Exact copy, no pictures: reproduce every record below as it stands.

Extracted data entries
*-*-*
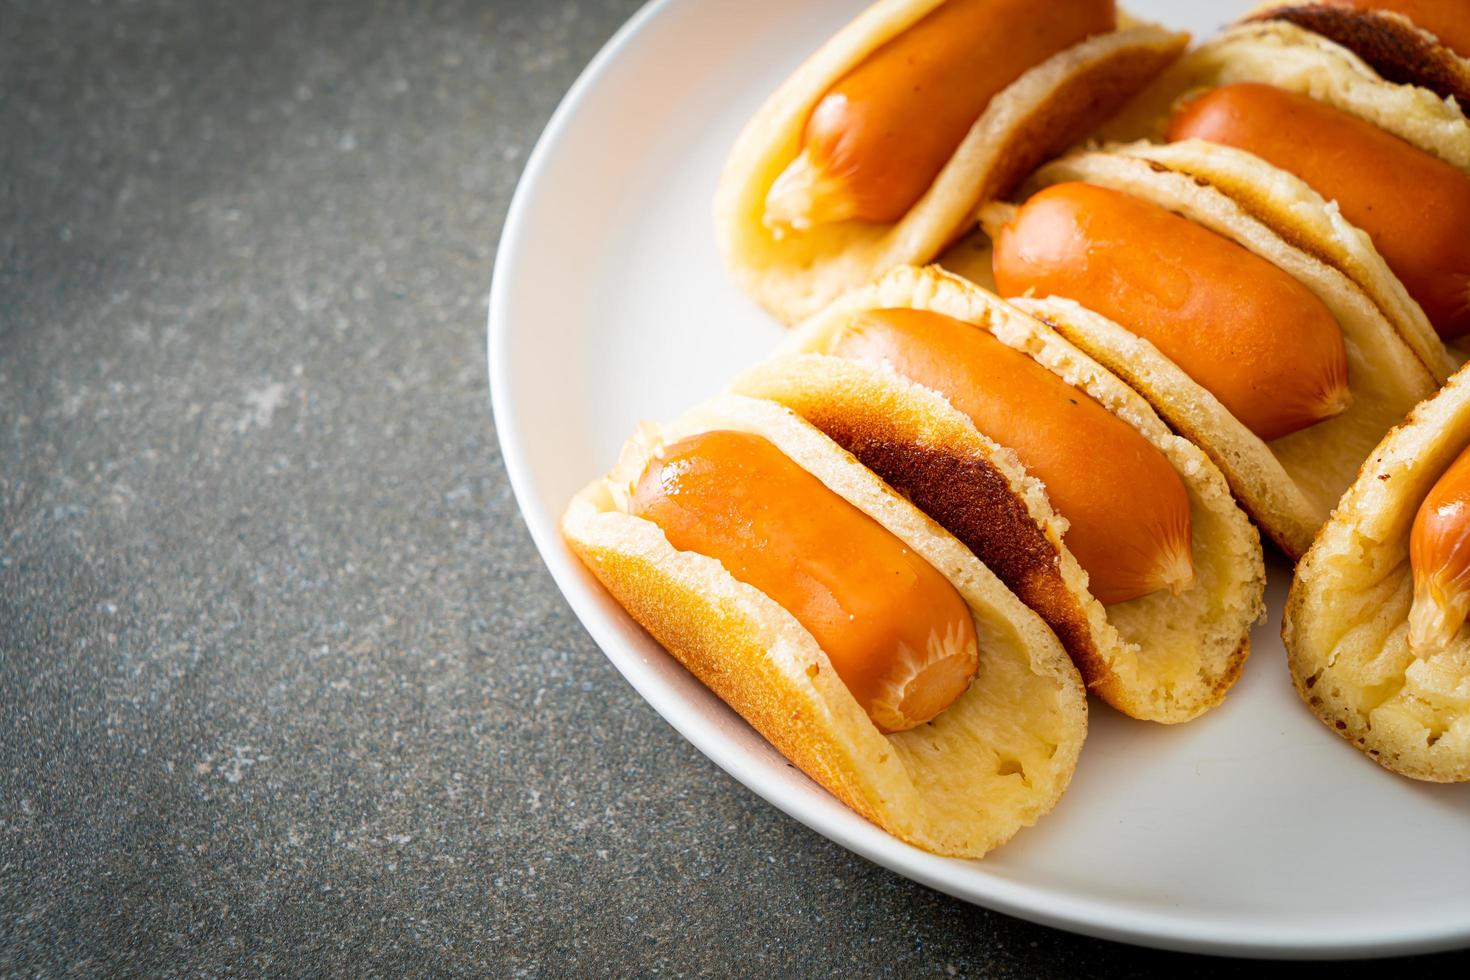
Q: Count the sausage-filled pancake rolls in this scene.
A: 7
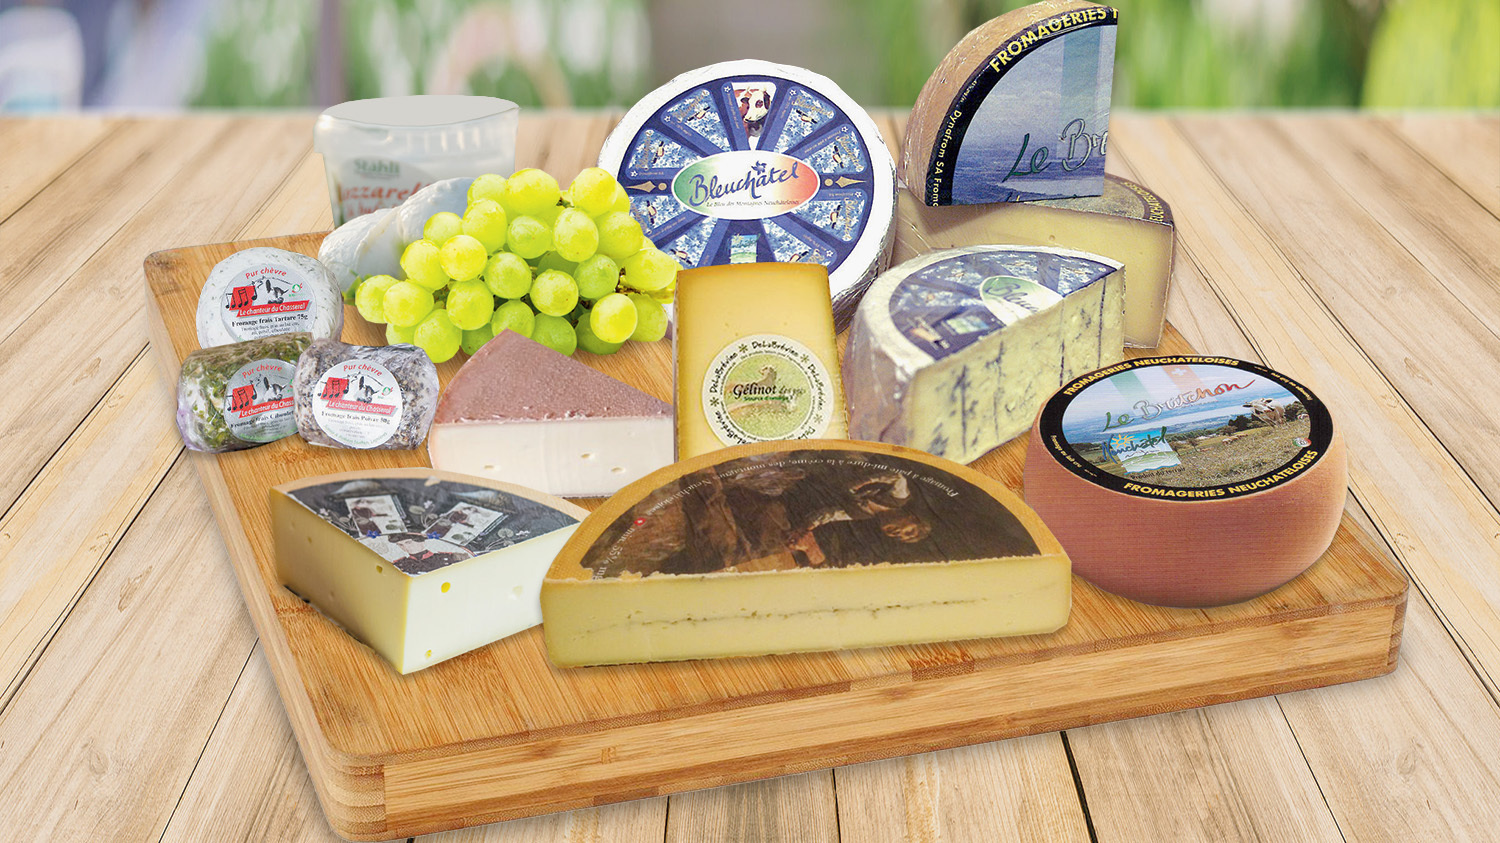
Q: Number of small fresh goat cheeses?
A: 3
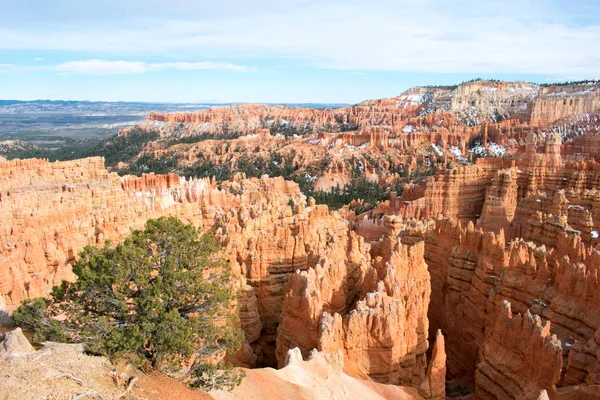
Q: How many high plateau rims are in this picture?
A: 1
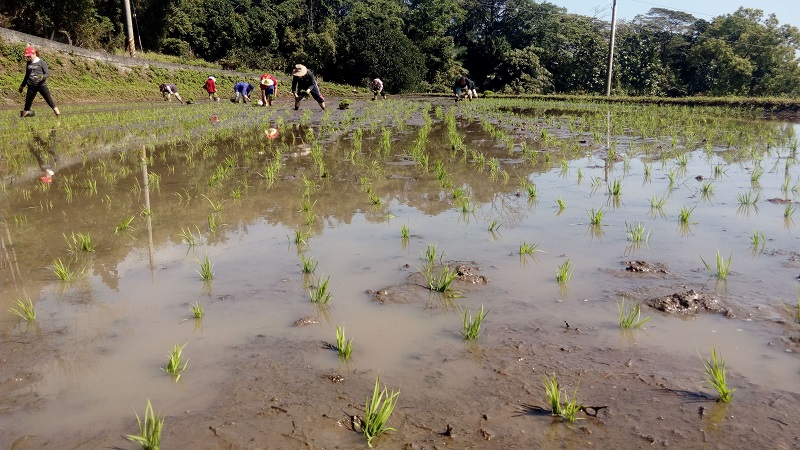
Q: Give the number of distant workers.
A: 8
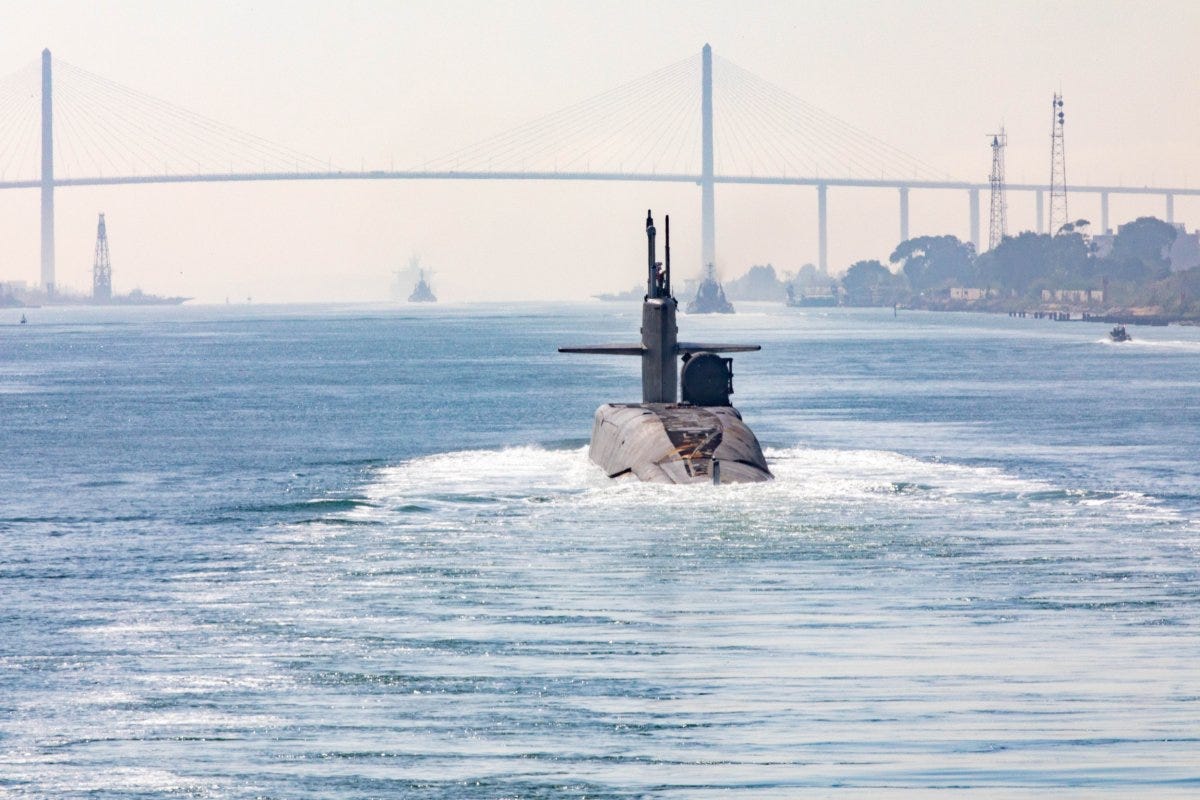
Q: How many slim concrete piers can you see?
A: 6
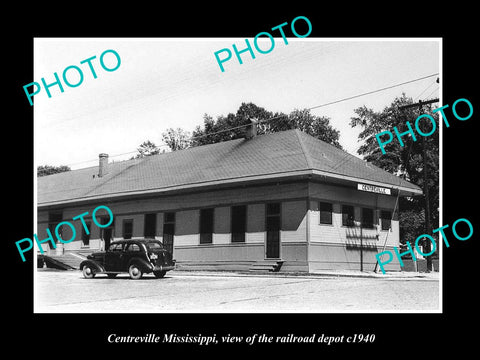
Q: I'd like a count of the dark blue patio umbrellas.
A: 0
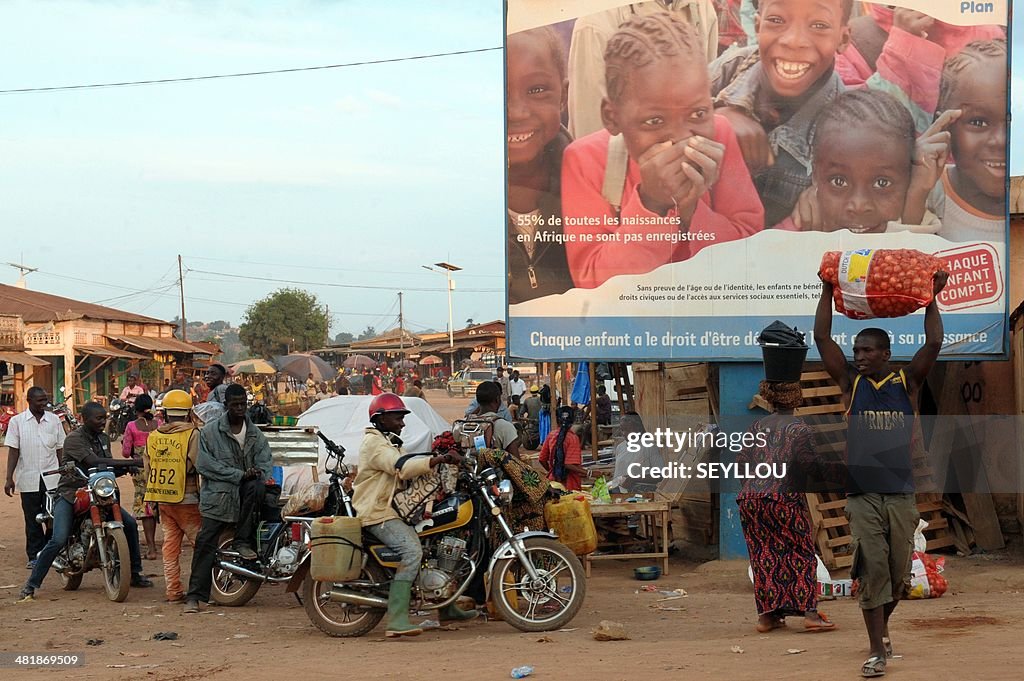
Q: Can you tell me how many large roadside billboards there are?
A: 1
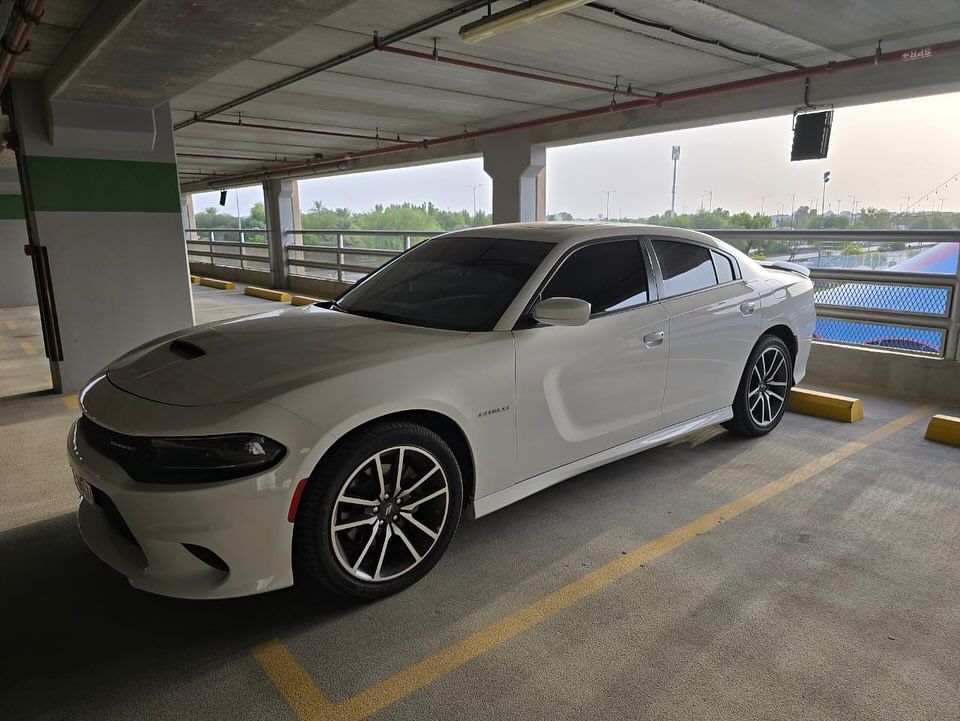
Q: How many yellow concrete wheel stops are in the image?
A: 6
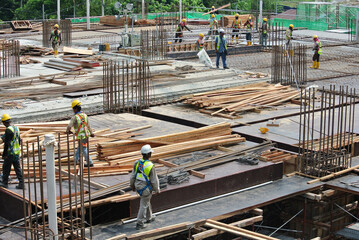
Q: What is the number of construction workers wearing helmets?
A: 14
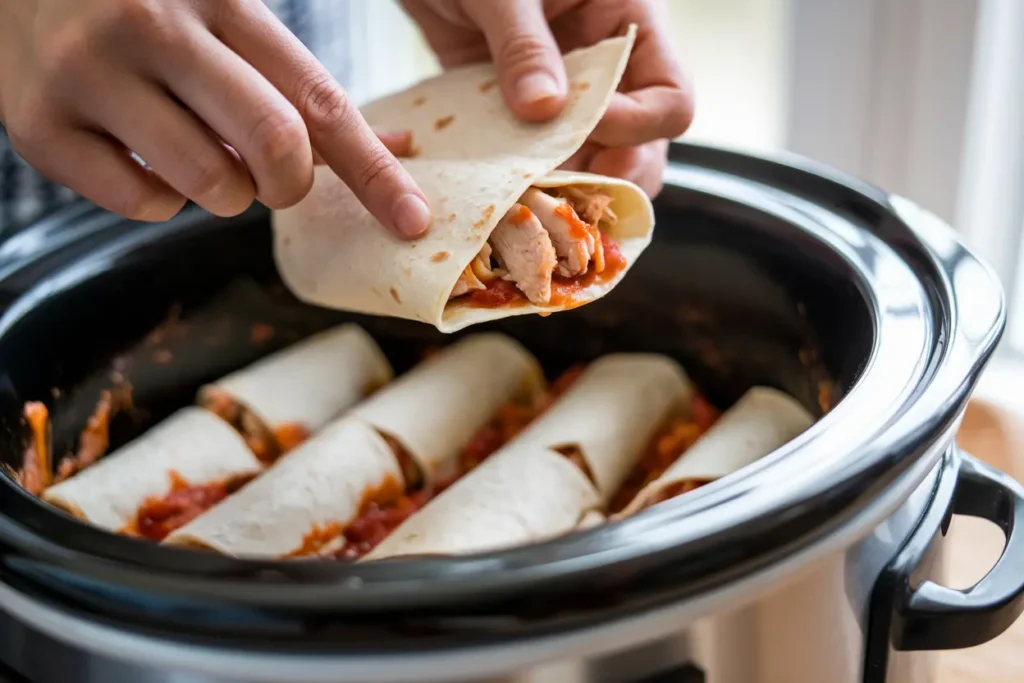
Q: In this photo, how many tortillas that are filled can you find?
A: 8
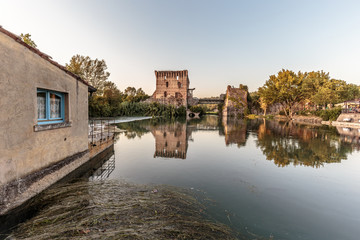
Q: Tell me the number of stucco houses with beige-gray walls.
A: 1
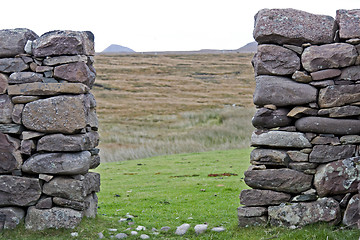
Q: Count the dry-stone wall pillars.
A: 2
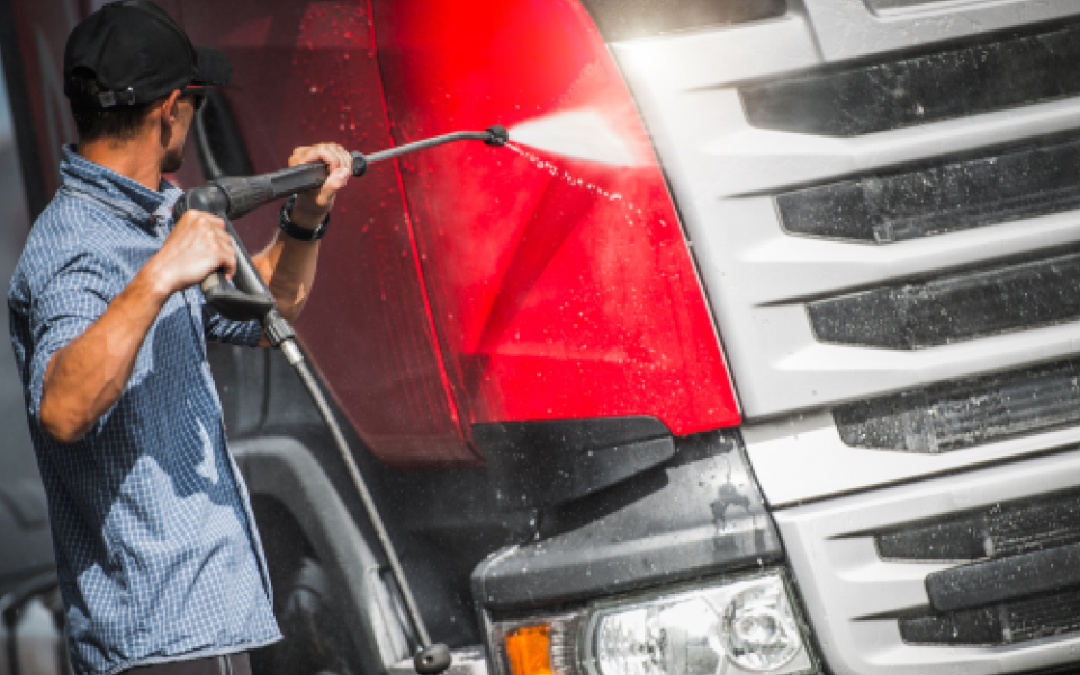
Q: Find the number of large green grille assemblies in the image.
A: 0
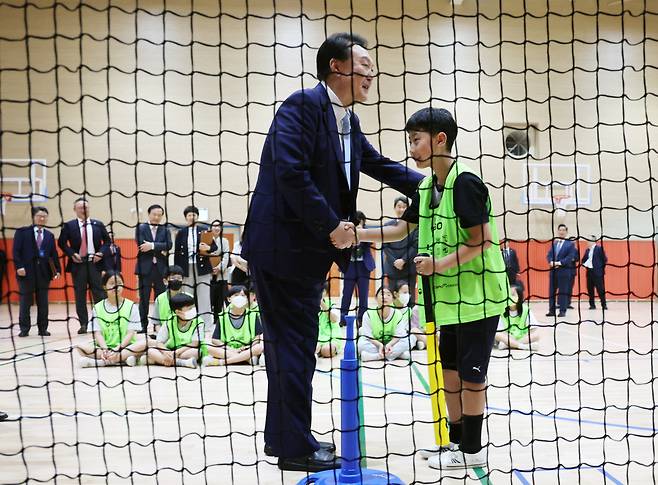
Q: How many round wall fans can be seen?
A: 1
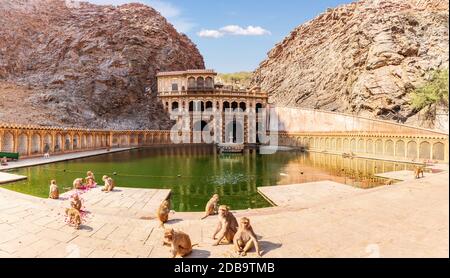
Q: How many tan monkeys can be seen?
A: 12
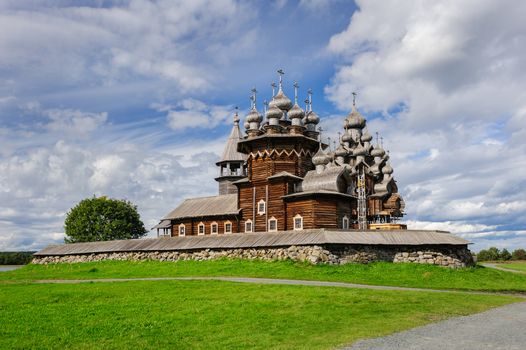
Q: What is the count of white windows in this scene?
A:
*-*-*
- Exercise response -
Q: Count the sausage-filled pancake rolls in this scene.
A: 7
Q: Number of small fresh goat cheeses?
A: 3
Q: How many high plateau rims are in this picture?
A: 1
Q: Give the number of distant workers.
A: 8
Q: How many slim concrete piers can you see?
A: 6
Q: I'd like a count of the dark blue patio umbrellas.
A: 0
Q: Can you tell me how many large roadside billboards there are?
A: 1
Q: How many yellow concrete wheel stops are in the image?
A: 6
Q: What is the number of construction workers wearing helmets?
A: 14
Q: In this photo, how many tortillas that are filled can you find?
A: 8
Q: Tell me the number of stucco houses with beige-gray walls.
A: 1
Q: Count the dry-stone wall pillars.
A: 2
Q: Find the number of large green grille assemblies in the image.
A: 0
Q: How many round wall fans can be seen?
A: 1
Q: How many tan monkeys can be seen?
A: 12
Q: What is the count of white windows in this scene?
A:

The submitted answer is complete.